Depuis le printemps 2020, le marché immobilier canadien est en surchauffe. Ce phénomène est particulièrement prononcé au Québec, qui a connu une demande exponentielle pour les maisons et condos. Cela a contribué à l’augmentation des loyers des locataires et des coûts plus élevés pour l’achat d’une première résidence.
Andrés Fontecilla, député provincial de Laurier-Dorion et le porte-parole de Québec Solidaire sur l’habitation, pointe le doigt vers les courtiers immobiliers.
« Il peut exercer certains types de pratiques qui font en sorte que les prix ont tendance à monter, comme ne pas divulguer les différentes offres d’achats ou suggérer à des acheteurs de vider un appartement pour augmenter les loyers. Ces différents types de pratique contribuent à l’augmentation des prix», affirme-t-il en entrevue.

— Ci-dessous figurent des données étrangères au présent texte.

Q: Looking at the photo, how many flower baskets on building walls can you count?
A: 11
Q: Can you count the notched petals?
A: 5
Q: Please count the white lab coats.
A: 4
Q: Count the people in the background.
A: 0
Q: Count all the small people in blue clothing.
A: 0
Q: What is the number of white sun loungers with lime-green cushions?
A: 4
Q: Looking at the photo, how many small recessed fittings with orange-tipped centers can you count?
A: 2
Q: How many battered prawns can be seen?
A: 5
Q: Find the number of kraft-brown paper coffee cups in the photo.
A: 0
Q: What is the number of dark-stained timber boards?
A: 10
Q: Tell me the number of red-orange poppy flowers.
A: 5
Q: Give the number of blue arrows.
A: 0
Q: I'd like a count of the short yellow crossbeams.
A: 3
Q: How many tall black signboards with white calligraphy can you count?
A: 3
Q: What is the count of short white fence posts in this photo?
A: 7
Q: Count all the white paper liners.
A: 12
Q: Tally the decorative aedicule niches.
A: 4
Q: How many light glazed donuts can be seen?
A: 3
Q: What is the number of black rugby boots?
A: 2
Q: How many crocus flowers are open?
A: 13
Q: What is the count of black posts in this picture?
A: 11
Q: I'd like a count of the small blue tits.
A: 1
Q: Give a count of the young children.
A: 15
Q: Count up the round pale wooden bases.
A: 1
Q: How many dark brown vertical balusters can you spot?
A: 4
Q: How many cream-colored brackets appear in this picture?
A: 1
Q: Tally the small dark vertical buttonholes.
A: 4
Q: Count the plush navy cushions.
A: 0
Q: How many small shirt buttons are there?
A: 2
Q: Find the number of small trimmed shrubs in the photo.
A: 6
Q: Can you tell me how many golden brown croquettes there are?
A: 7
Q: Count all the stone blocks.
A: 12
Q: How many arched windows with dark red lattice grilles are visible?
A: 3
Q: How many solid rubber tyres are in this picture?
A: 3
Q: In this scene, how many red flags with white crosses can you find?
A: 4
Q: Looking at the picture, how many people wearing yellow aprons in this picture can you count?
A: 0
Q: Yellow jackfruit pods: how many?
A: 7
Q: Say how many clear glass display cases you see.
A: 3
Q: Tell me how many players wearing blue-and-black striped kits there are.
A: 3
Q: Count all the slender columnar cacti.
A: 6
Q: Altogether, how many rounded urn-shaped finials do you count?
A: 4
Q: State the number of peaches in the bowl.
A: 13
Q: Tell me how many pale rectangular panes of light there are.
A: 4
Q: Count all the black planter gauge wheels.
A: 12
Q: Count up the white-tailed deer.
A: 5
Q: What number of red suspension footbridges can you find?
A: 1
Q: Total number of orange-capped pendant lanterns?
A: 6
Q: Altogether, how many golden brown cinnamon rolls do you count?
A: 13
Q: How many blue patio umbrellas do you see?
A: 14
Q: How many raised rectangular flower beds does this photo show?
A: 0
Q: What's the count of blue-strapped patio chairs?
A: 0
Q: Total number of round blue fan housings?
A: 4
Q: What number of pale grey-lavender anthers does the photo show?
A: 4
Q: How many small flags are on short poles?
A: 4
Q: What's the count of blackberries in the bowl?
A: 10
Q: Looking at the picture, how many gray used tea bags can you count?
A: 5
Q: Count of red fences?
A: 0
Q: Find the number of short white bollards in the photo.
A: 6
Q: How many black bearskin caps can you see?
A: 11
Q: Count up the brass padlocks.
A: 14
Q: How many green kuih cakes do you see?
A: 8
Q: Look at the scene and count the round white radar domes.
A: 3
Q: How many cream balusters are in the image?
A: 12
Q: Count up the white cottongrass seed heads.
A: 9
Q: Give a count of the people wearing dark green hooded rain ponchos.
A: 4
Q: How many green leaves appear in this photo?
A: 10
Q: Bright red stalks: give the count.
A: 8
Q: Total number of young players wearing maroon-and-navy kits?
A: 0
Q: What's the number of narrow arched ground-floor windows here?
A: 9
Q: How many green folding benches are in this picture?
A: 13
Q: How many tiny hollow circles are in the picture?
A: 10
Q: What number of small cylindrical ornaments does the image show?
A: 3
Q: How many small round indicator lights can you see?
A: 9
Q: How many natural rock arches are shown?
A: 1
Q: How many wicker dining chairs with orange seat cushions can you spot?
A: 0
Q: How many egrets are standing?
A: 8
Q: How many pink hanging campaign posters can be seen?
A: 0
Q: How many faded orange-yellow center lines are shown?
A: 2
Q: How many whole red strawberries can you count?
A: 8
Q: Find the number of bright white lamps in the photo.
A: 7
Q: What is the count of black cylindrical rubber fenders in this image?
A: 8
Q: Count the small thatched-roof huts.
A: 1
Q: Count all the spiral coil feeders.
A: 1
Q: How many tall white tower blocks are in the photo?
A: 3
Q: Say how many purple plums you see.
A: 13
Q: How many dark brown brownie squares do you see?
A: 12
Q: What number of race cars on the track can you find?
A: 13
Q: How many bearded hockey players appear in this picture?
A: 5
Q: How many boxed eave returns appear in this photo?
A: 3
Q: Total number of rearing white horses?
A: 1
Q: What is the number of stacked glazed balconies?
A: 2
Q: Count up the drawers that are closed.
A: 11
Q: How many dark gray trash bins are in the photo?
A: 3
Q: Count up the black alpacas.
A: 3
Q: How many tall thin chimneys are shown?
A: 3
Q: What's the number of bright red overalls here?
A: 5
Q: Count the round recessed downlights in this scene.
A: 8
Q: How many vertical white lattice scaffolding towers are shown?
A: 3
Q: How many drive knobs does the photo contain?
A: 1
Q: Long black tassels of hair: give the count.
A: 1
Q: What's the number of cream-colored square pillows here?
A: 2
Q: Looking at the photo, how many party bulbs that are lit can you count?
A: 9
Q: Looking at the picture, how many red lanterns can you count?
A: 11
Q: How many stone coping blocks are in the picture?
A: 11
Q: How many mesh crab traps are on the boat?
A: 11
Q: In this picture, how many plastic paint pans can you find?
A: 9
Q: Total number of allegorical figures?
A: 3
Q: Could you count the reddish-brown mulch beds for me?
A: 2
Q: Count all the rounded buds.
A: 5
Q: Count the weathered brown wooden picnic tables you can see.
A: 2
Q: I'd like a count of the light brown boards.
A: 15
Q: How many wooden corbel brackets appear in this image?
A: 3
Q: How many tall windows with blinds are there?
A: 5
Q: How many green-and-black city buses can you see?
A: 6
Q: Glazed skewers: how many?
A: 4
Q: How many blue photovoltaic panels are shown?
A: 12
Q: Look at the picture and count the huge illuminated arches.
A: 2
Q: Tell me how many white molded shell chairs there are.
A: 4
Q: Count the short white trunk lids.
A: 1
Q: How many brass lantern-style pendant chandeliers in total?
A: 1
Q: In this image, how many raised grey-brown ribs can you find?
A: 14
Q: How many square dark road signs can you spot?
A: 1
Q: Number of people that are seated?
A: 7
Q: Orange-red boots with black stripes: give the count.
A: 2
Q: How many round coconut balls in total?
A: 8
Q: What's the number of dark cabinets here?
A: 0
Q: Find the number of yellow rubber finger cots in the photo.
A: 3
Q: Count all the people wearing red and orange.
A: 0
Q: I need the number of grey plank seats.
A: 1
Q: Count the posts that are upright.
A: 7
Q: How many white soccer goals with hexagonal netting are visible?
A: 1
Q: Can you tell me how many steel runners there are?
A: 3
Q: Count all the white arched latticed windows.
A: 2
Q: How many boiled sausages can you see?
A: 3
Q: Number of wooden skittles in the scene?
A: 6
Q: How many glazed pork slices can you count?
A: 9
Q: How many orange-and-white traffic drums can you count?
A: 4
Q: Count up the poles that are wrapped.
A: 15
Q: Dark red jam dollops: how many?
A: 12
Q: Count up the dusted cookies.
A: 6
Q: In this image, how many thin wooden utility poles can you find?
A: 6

Il peut être tentant de chercher un bouc émissaire. Lorsqu’il s’agit d’un sujet complexe comme le parc immobilier québécois, la réalité est bien plus complexe.
L’offre et la demande
Les propriétés résidentielles ne sont pas à l’abri des lois de l’offre et de la demande. La pandémie a créé une forte demande pour les maisons. Cela a créé un marché très favorable aux vendeurs, et ajouté un fardeau supplémentaire à ceux et celles à la recherche d’une première habitation.
« Ils ne font que faire leur job. Dans la tête du vendeur, du consommateur, il ne veut pas manquer son coup. Il va prendre le courtier qui frappe le plus fort dans son quartier, qui est le plus imposant (…) Ça crée un univers de surchauffe, un univers où il y a des vedettes. C’est comme des joueurs de hockey. C’est rendu des vedettes qui ont pignon sur rue, qui sont connues dans ton quartier », dit Pierre-Yves McSween à sa chronique sur 98.5 FM.
« Si on est dans un monde ou il manque de maisons offertes, les maisons sur le marché se vendent plus facilement et plus rapidement. Et eux (les courtiers), ils ne sont que la courroie de transmission. », explique-t-il.
Si l’offre est à la base du problème, combien de maisons doit-on construire pour pallier le manque? Pour les unités locatives, le taux d’innocupation est autour de 2,4% au Québec, sous la barre des 3% nécessaire pour soutenir l’immigration récente et les clientèles à risque. Vu qu’il y a 890 538 habitations au Québec en total, il manquerait 5 300 nouvelles unités locatives, distribuées dans plusieurs villes au Québec.
Pour le marché de la revente, le manque est encore plus criant. Dans son dernier rapport sur la surchauffe immobilière, l’Association des professionnels de la construction et de l’habitation du Québec (APCHQ) émet un constat alarmant sur cette réalité:
« Au total, nous évaluons qu’il manquait entre 40 000 et 60 000 habitations au Québec à la fin de 2020. Ce déficit aurait pu être comblé en augmentant l’offre, c’est-à-dire principalement en accélérant le rythme des mises en chantier7. Peut-on conclure pour autant que si l’on avait construit entre 40 000 et 60 000 nouveaux logements de plus l’année dernière, ils auraient pratiquement tous trouvé preneur? Presque. »
Limiter l’étalement urbain
L’accès aux habitations a atteint un creux historique. Face à ce problème, nous devons prendre en considération où construire, et quel type d’habitations.
Pour préserver le caractère unique de certains quartiers, plusieurs villes comme Montréal adoptent des strictes règlements d’urbanisme qui limitent la hauteur des futurs projets résidentiels. Vu que les condos et les maisons se font plus rares dans ces secteurs, les résidents peuvent quitter la ville pour s’installer en banlieue. Le manque d’infrastructure de transport en commun les encouragent à se transporter en voiture. L’étalement urbain, bête noire des urbanistes, contribue au smog en ville, à la destruction des écosystèmes dans la GRM, et augmente les coûts de superstructures de transport en commun.
Délais excessifs
Le besoin de renouveller le parc immobilier est criant. Toutefois, le cadre réglementaire actuel augmente les délais d’approbation des projets.
« Les délais sont parfois très longs avant d’avoir toutes les autorisations pour qu’un projet immobilier puisse voir le jour. Puis, on ne parle pas de mois, on parle d’années dans plusieurs municipalités.», dit Paul Cardinal directeur du Service économique de l’APCHQ, en entrevue avec Les Affaires.
Ces conditions nuisibles à un marché immobilier stable pointent vers une solution axée sur l’offre. Il serait plutôt simpliste de réprimander un seul acteur, tout en évitant de trouver des solutions pour le manque de logements.